## What is expected
Extract each line holding the word "Count" from the entries.

---------- Supplied material

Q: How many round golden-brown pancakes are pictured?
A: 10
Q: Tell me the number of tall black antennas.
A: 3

--------------------
---------- Supplied material

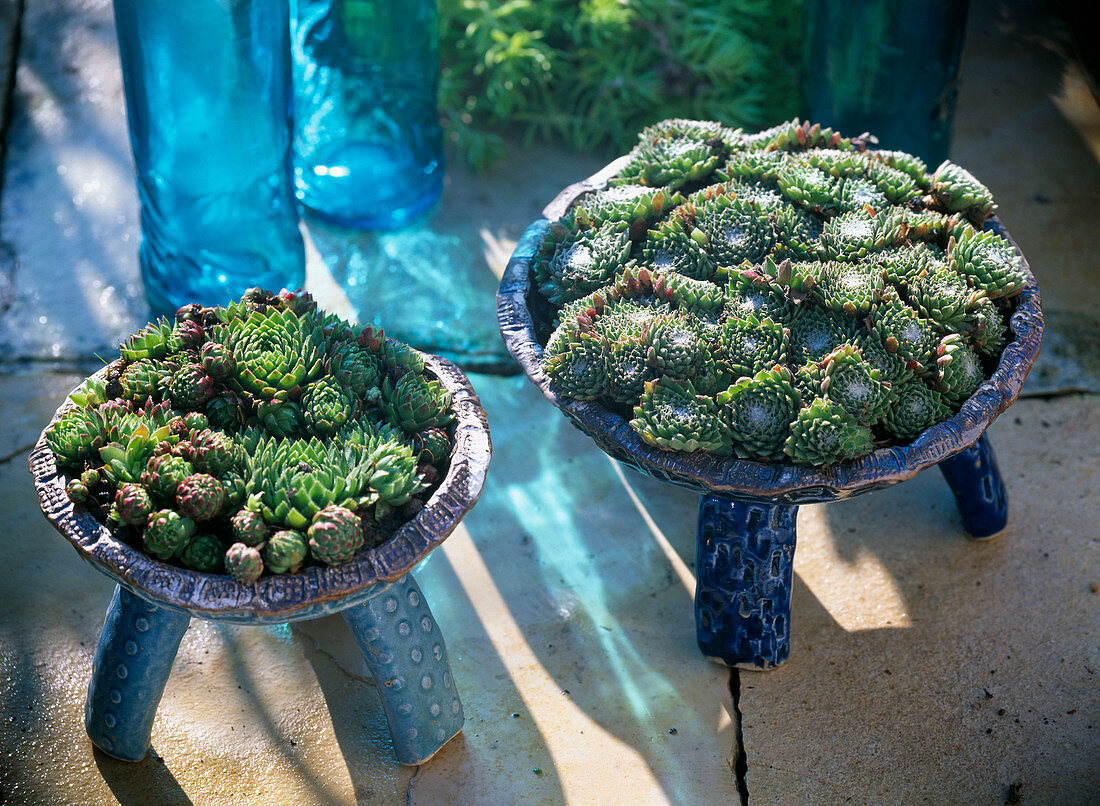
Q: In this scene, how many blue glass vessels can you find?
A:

--------------------
---------- Supplied material

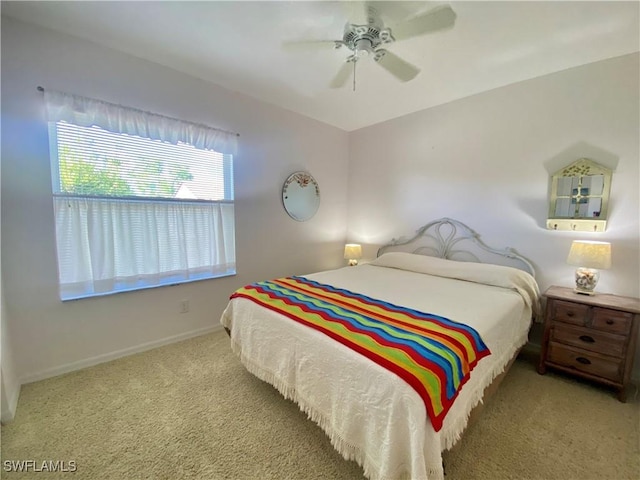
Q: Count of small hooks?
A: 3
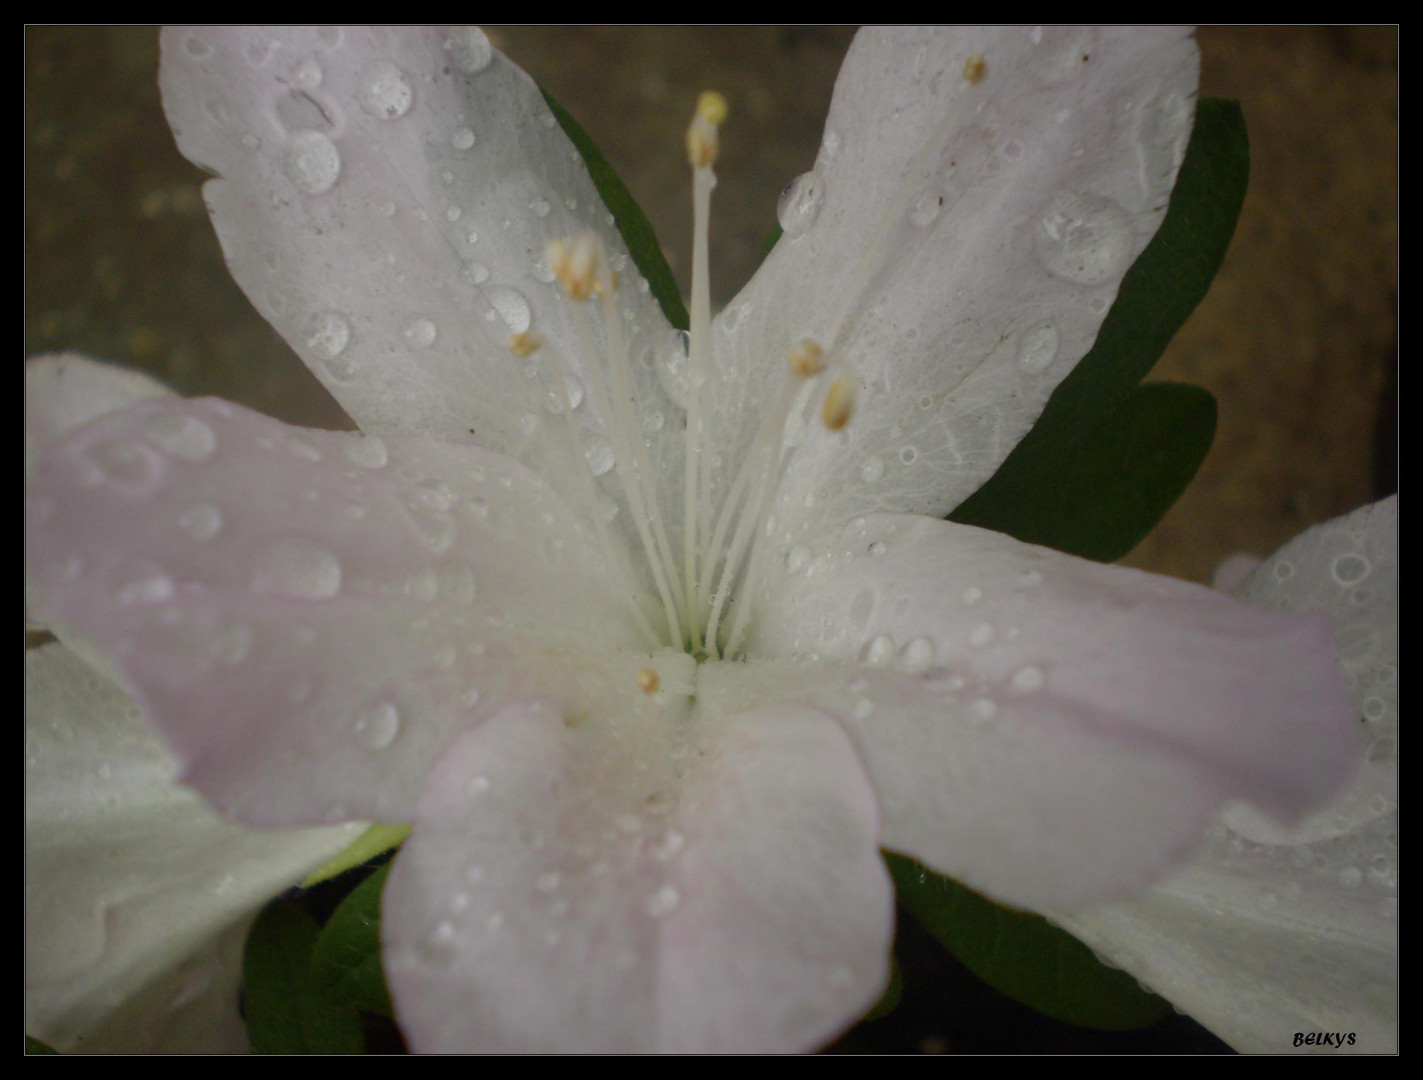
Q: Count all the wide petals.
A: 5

--------------------

## Response box
Q: Count of small hooks?
Q: Count all the wide petals.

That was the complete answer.